Anyhow, that's my response to the Argument from Design.  Like I said, the person who wrote to me was really quite friendly about the whole thing, which (although we disagree about some fundamental ideas) is certainly an improvement from the spittle-flecked responses I sometimes get that suggest Satan is, as we speak, sharpening up his torture equipment with me in mind.  So, for that, I'll just say, "Thanks for writing."  Civilized discussion is, as always, the goal around here.


  1. I love your sentence: "You can't prove anything from a lack of knowledge."

    The strange thing is that so much of what is being touted as news on many conservaive media outlets ignores this basic premise. All that is demonstrated is a total lack of knowledge and understanding. Even their questions show such enormous ignorance. And yet they try to PROVE something with that same ignorance. Makes my head hurt.

  2. Thinking about why there is something rather than nothing is just weird. Even if there were nothing, we're used to thinking of nothing in relation to something. If there were nothing, the statement "There is nothing" is meaningless.

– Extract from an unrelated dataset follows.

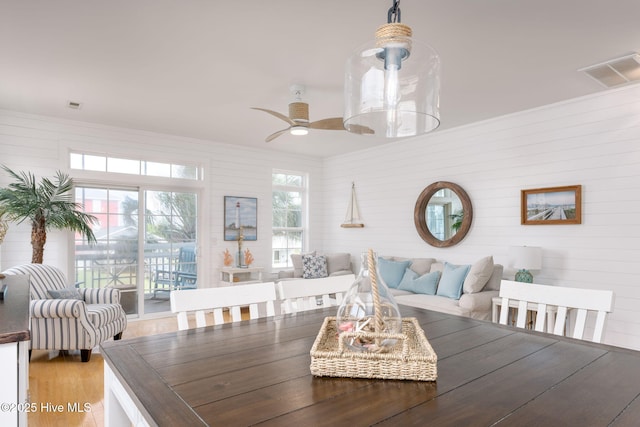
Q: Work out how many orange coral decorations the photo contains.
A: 2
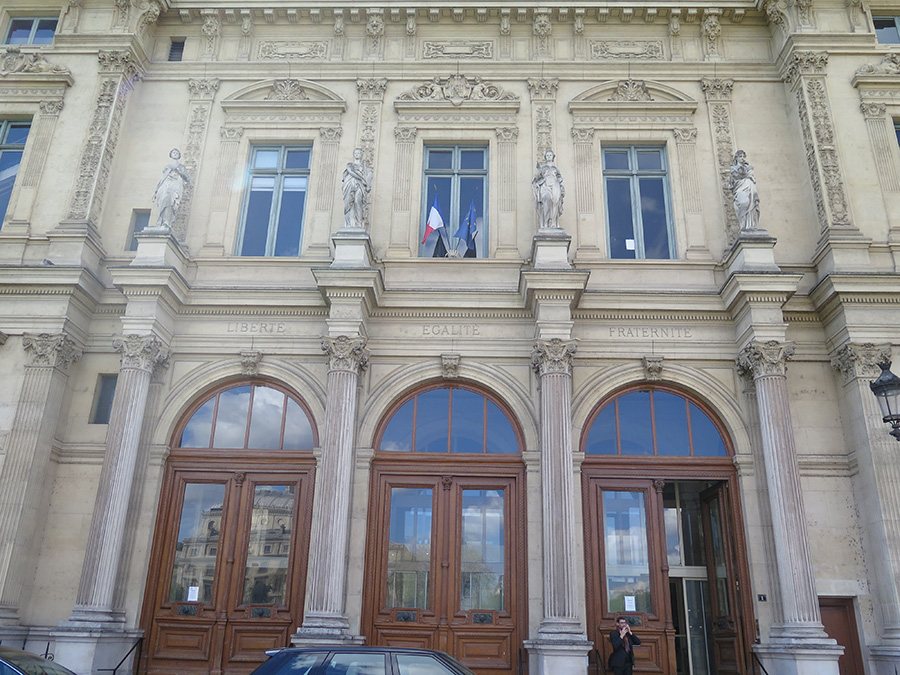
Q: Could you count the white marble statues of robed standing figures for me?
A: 4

  3. I actually think the weak anthropic principle misses the point. My understanding is that our current models simply don't - can't - give enough detail to exhaustively enumerate all the possibilities for other values of Rees' six numbers (after all, presumably they all have an infinite range of logically possible values, unless any of them are intrinsically Boolean). So we actually don't know what kind of complex systems would be possible were the fundamental constants not fine-tuned for *our* kind of life.

    After all, if there's one lesson that life on Earth teaches us, it's that life will find a way to exist whereever it can, given enough time.

    And not to nitpick, but there's at least one thing that *can* be proved from a lack of knowledge: that our epistemic methods so far haven't been good enough. Actually, two things; we also need to keep learning ;)

  4. 99% of all species that have existed on planet Earth have gone extinct.

    For all the talk of Goldilocks zones, scenarios, etc... and intelligent design, if humanity doesn't reign in our less-than-homeostatic stewardship of Earth, that figure will climb to 99.001%

  5. Not to nitpik (along with Rik) but the conversations on this topic frequently include the word "random", which I object to in this context. Humans did not come about through a random ("without method; involving equal chances for all outcomes") method. Characteristics that favored survival persisted and those that did not, did not. And such selection is on-going. And as for the nature of the universe itself, it appears to me that natural, predictable (if you know all the information, which we don't) processes continue. The question of 'why is the universe here' (the 'is-m' question: why is there anything?) isn't approached by this conversation. One would have to ask of the Design Theorists, 'why did God choose to create anything at all?' because all else appears to be susceptible to explanation.